(Collected data entries)
========================================================================

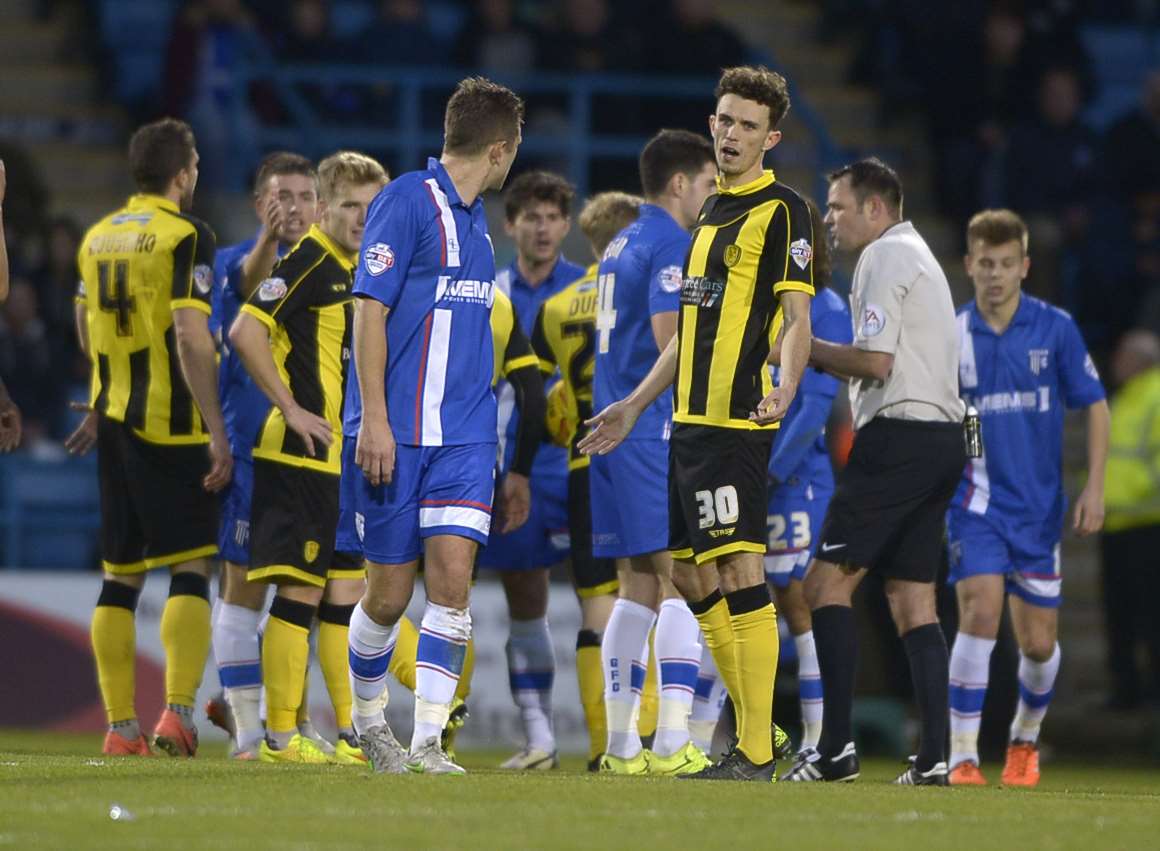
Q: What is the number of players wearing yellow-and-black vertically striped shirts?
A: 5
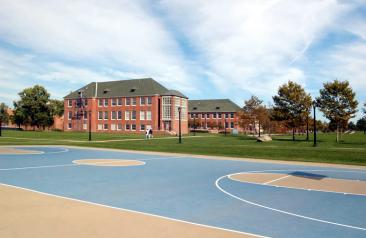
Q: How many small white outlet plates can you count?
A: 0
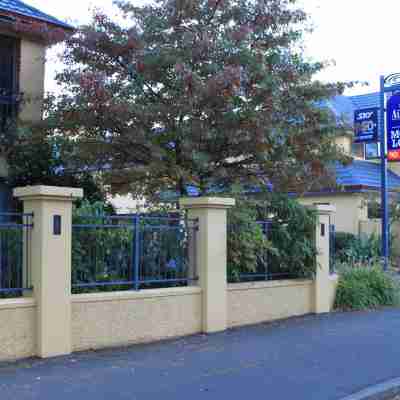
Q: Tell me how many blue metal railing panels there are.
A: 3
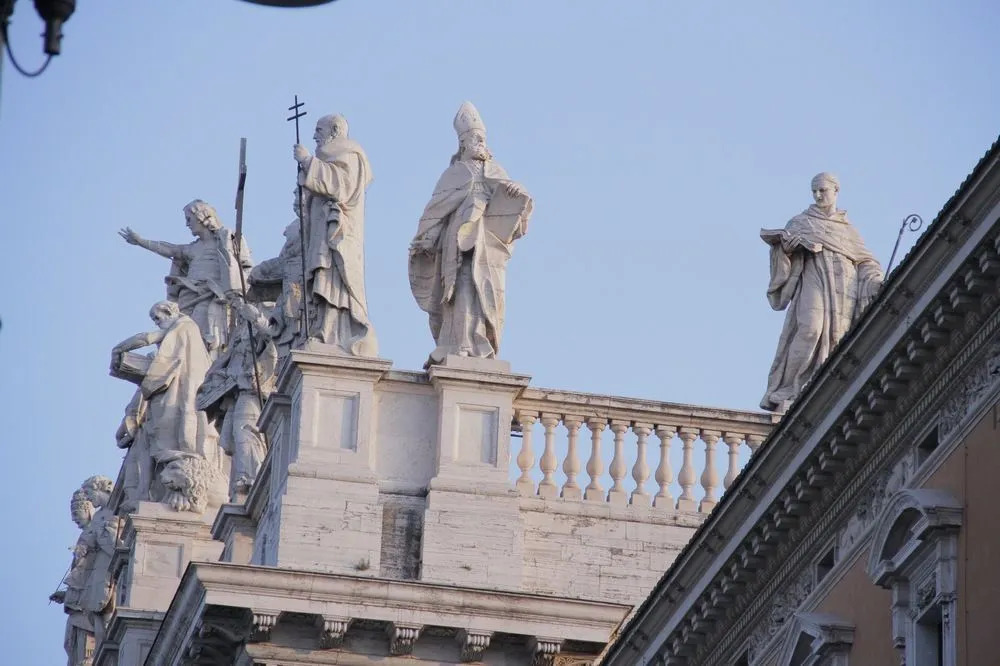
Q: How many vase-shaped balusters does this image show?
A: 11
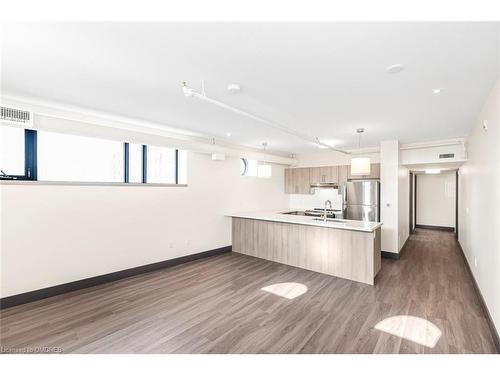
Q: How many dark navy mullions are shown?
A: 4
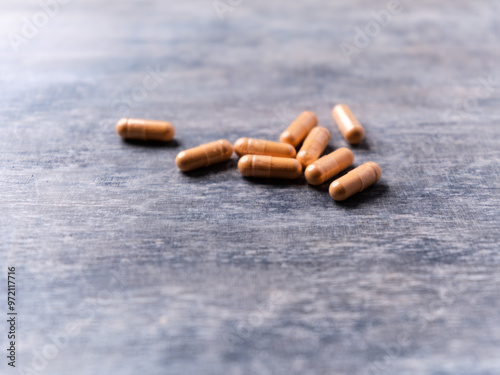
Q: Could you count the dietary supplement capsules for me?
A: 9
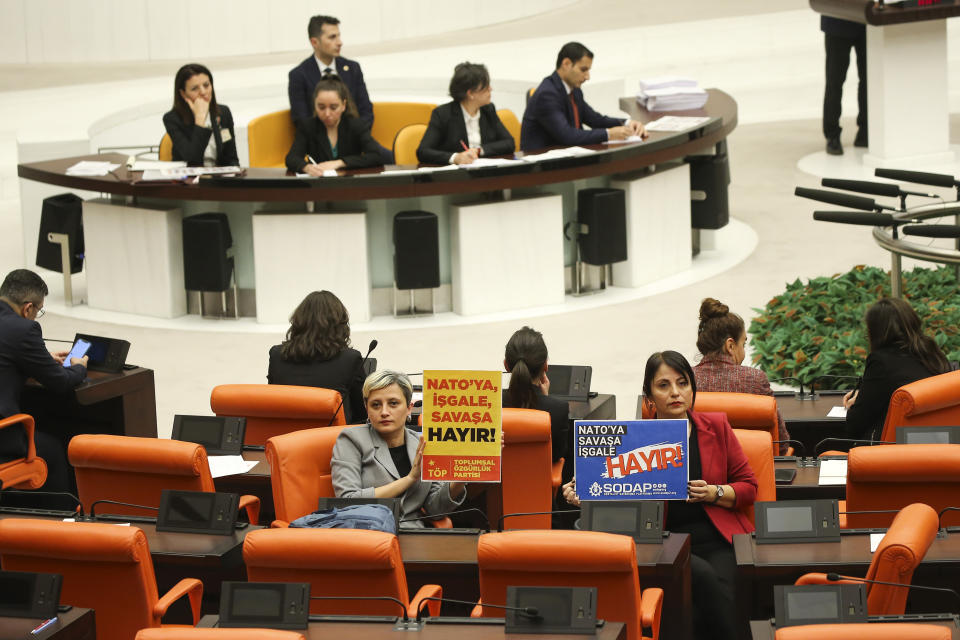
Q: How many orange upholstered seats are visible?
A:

========================================================================

What you need to do: Could you reproduce every record above exactly, leaving out the pictures?

Output of the task:
Q: What is the number of players wearing yellow-and-black vertically striped shirts?
A: 5
Q: How many small white outlet plates can you count?
A: 0
Q: Tell me how many blue metal railing panels there are.
A: 3
Q: How many vase-shaped balusters does this image show?
A: 11
Q: How many dark navy mullions are shown?
A: 4
Q: Could you count the dietary supplement capsules for me?
A: 9
Q: How many orange upholstered seats are visible?
A:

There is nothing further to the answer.